My heart hammered in my chest, threatening to crack open my ribs. After it had sunk to my toes, the erratic beat made it nearly impossible to catch my breath.

Zach…he didn’t sound right. Even through the mindlink I could feel his sadness, his despair.

Since I had only just gotten home a little over an hour ago after being gone for most of the day, I decided I would have to sneak out my window. My mother and father were certain to be keeping an eye out for me, especially Dad. He was none too pleased when I walked into the house earlier with Mom in tow, and he looked about ready to whoop some alpha ass. The thin, unsmiling line of his mouth told me that my mother had blabbed about what happened, and he was looking pretty vicious for someone who spent most of his time mending people’s broken bodies. He looked more like an enforcer or warrior than a doctor. I hadn’t been able to bear the look, it was so foreign on my father’s usually kind face, so I had hurried to my room before I fell apart again.

I quietly slid open my window, wincing when it made an almost-audible screech and then looked over to my door. All was silent, and I hoped Mom and Dad had already gone to bed for the night. They usually went to sleep by ten and rose early, but today had been such a shit show, I didn’t know if that would affect their regularly programmed sleep schedule.
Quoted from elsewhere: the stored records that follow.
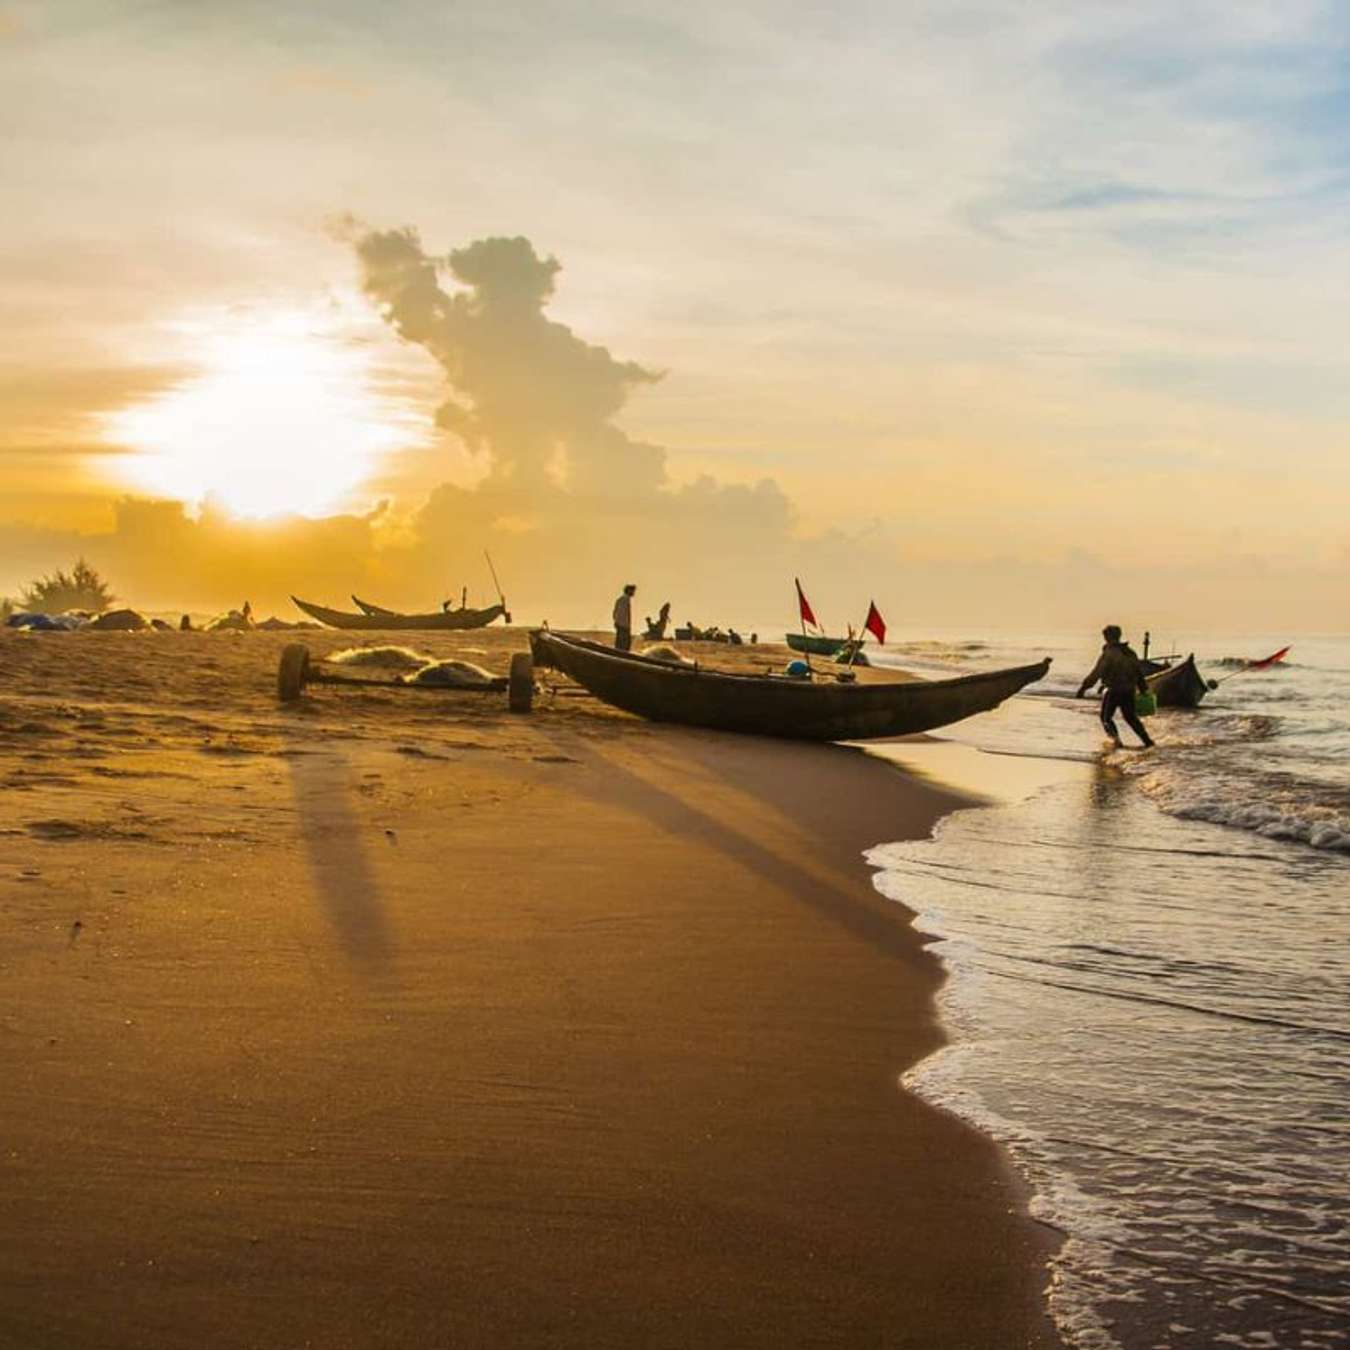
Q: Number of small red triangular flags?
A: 3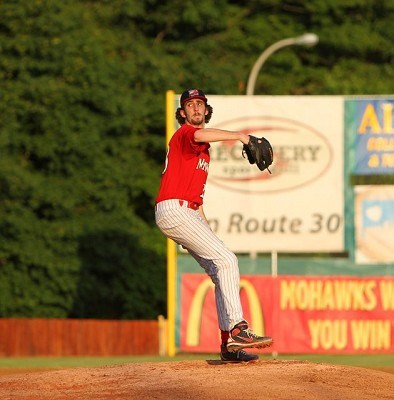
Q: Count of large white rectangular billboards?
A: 1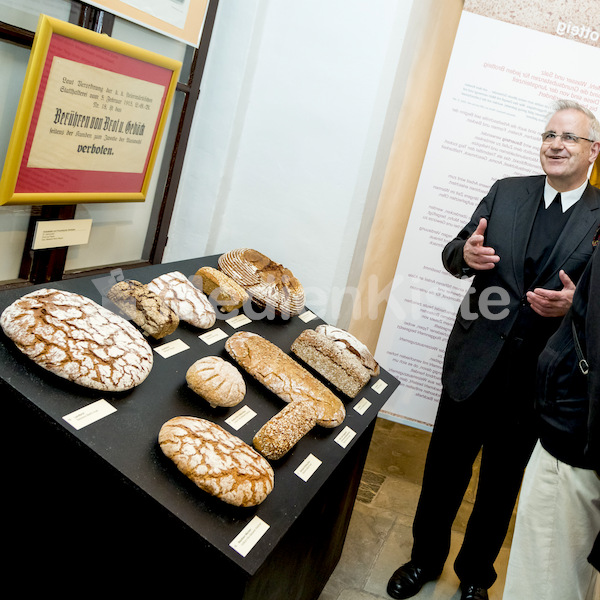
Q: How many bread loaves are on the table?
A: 11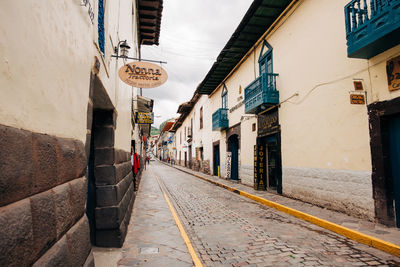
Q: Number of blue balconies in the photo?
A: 3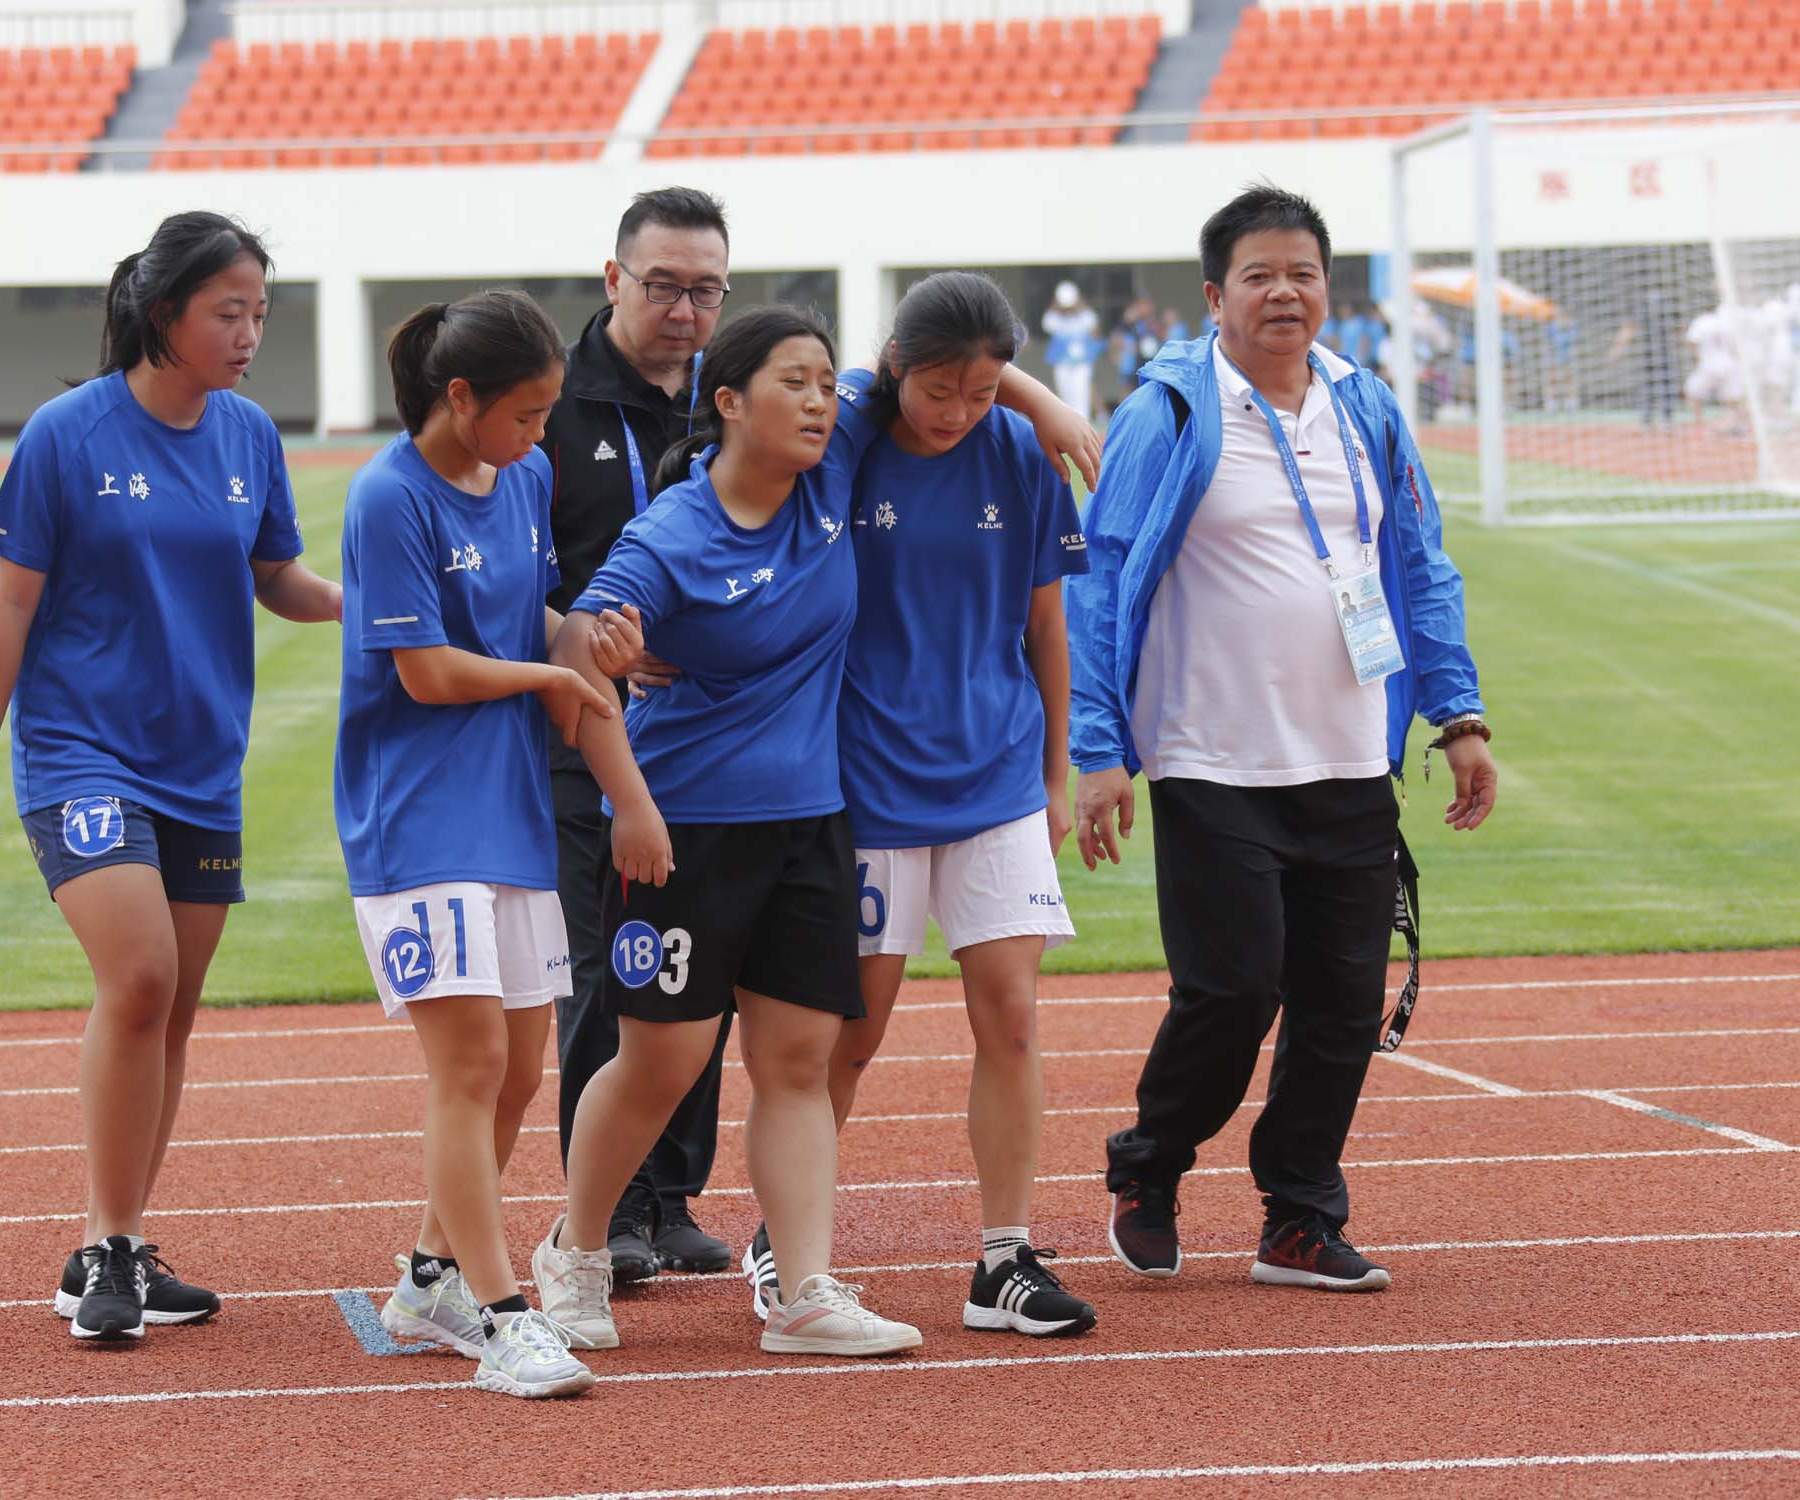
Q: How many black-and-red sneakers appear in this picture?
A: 2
As I hung from the overhang of the house, I swung forward a few times before my foot caught the lowest branch of the tree in my backyard. I grabbed it with my ankles and reached out with my right hand, catching the branch so I’d have a better grip before I climbed down to the ground.
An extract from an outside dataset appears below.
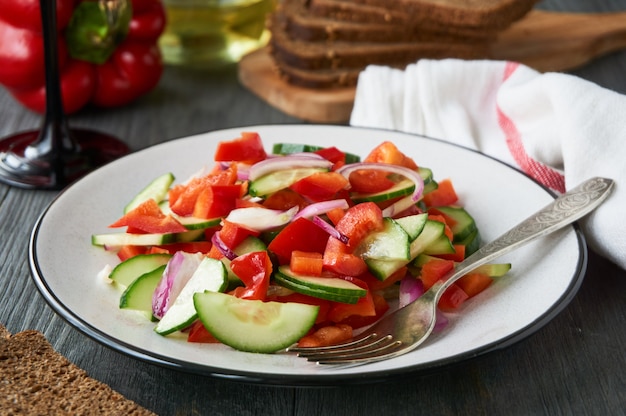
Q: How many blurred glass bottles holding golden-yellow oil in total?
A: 1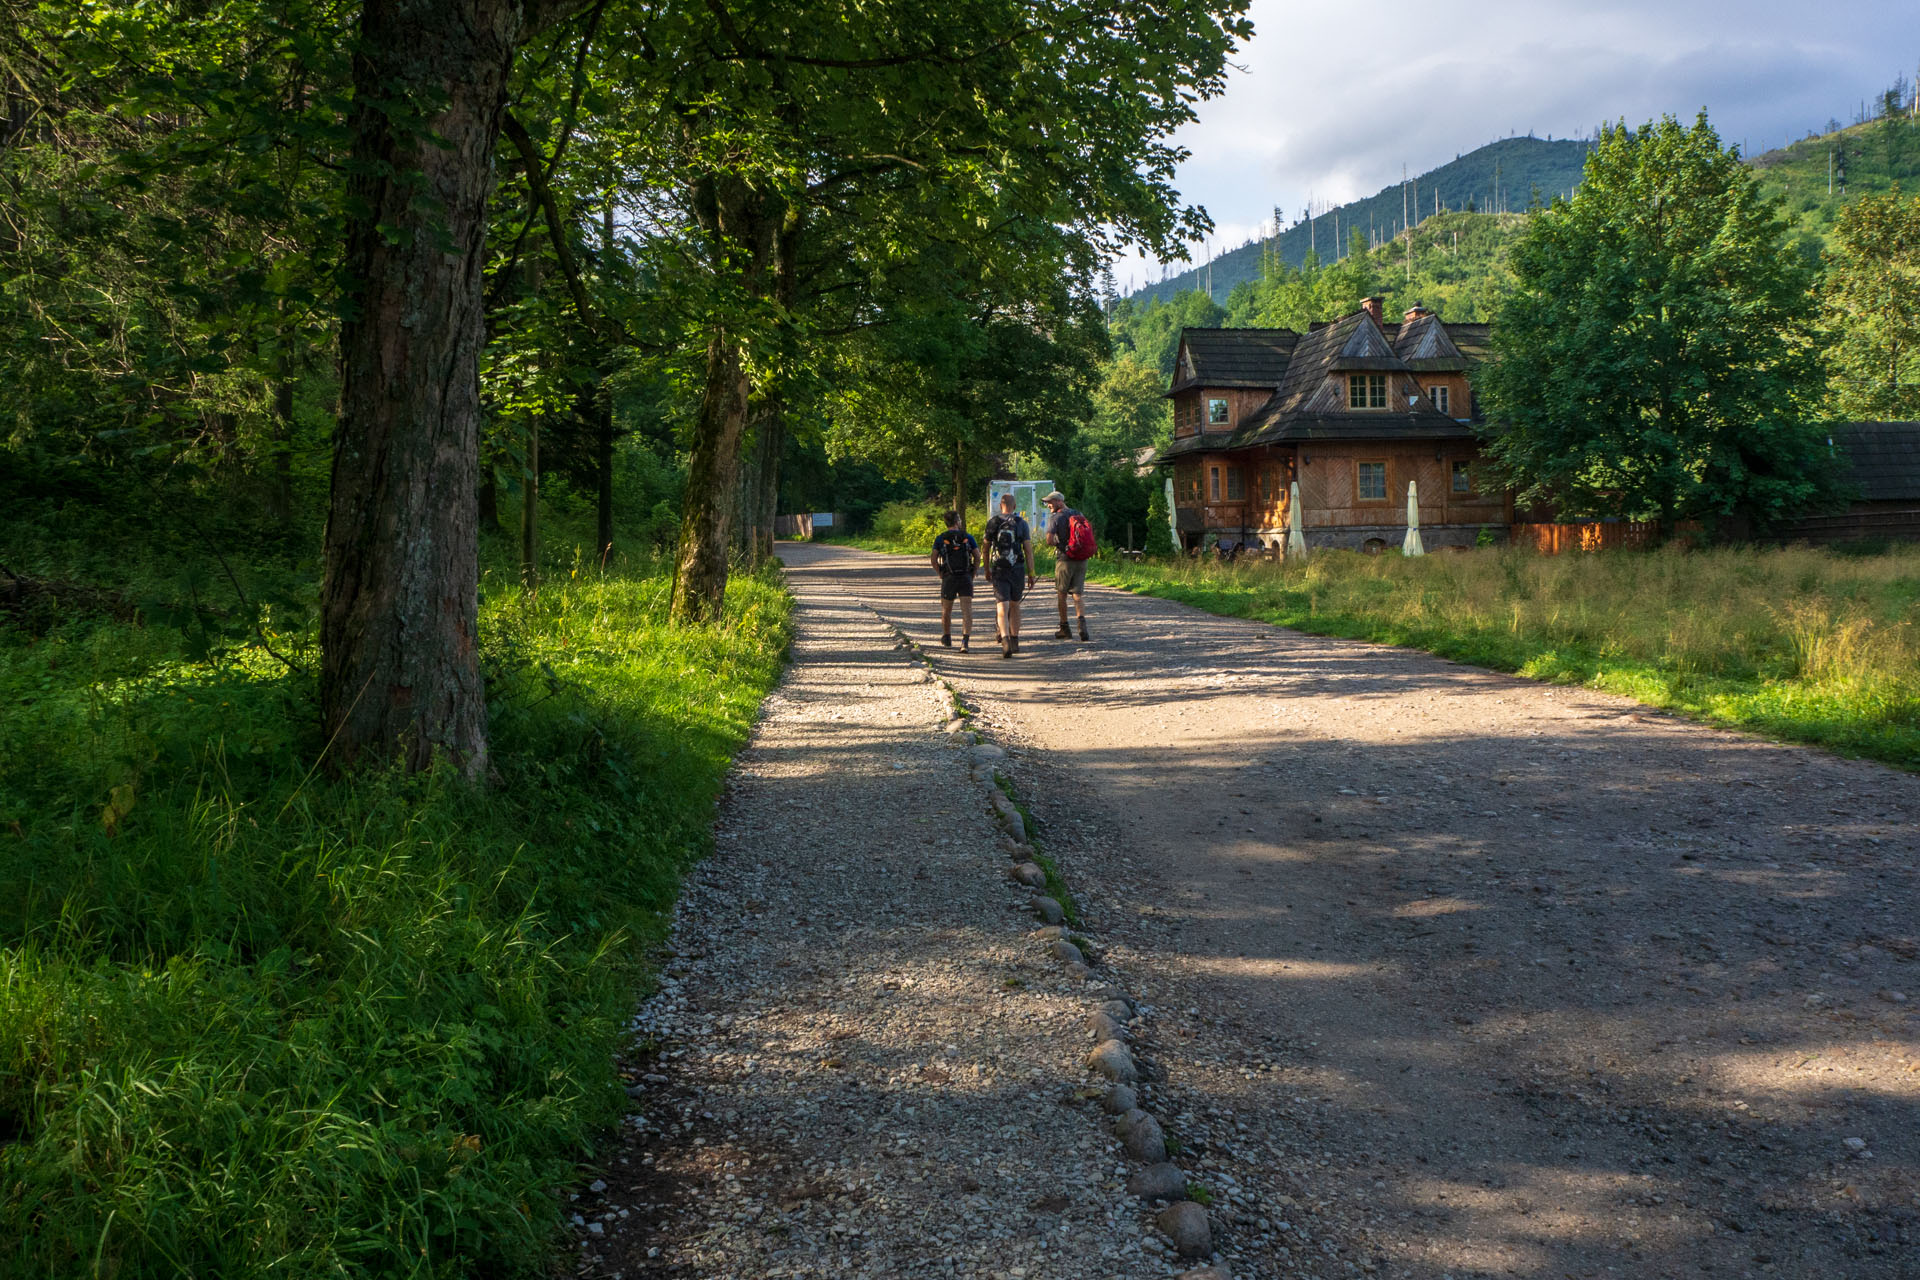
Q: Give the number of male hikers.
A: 3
I had snuck out this way many times before growing up. After-hours had been some of the best times to see Zach when his father couldn’t interrupt us with some idiotic reason to keep us apart. What he didn’t know couldn’t hurt him.

I dropped softly to the ground for the last two feet and moved quickly off toward the trees, making sure to look back every few steps to see that I wasn’t being watched or followed. The lights were off in the house, so I was pretty sure my parents were asleep—or at least already in bed.

It usually took me a good thirty minutes to get to the waterfall that was our secret rendezvous point, and I was tempted to shift to make the length of the journey shorter, but I wasn’t certain if I would meet the overnight patrol and figured if they saw who I was in human form, they wouldn’t immediately think I was some intruder that had slipped past their checkpoints on the perimeters of the border.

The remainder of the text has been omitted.